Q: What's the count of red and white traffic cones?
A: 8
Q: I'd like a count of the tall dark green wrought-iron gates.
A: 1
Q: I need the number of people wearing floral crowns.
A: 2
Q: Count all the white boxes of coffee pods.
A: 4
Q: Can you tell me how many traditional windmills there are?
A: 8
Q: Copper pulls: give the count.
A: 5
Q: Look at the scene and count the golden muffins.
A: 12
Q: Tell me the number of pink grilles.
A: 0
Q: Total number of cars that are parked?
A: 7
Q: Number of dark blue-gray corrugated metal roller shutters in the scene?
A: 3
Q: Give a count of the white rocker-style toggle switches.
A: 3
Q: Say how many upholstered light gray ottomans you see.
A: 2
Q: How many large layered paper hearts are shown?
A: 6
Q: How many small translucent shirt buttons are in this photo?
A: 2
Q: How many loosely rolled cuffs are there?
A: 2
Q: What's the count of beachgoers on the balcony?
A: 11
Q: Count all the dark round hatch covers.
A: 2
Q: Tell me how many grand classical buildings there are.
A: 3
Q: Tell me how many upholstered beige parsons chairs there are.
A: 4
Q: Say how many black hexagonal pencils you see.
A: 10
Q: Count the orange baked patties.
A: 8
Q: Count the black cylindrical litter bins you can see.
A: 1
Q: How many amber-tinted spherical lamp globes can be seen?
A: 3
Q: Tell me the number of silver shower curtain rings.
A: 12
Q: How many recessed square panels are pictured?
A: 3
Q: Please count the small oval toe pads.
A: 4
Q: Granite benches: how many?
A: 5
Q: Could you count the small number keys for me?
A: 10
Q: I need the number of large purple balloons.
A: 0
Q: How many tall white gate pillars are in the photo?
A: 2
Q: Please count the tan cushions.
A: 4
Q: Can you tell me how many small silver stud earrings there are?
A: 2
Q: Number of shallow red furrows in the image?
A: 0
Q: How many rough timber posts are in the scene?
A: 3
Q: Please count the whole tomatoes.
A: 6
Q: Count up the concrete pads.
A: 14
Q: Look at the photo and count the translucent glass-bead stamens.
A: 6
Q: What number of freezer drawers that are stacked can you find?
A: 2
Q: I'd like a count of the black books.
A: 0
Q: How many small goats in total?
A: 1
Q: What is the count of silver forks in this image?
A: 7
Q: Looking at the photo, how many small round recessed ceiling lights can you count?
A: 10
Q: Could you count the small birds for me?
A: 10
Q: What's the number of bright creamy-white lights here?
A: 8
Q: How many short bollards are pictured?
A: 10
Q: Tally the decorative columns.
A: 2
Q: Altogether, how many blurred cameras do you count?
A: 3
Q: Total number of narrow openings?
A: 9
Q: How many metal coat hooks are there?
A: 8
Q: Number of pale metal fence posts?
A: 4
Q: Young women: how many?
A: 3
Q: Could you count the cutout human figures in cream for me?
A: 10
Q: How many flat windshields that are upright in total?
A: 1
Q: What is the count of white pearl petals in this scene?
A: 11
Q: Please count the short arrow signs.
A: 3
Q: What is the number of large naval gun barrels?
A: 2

_About this task:_ In the entries above, find each line with "photo" and copy it.

_Expected answer:_
Q: How many small translucent shirt buttons are in this photo?
Q: How many tall white gate pillars are in the photo?
Q: Look at the photo and count the translucent glass-bead stamens.
Q: Looking at the photo, how many small round recessed ceiling lights can you count?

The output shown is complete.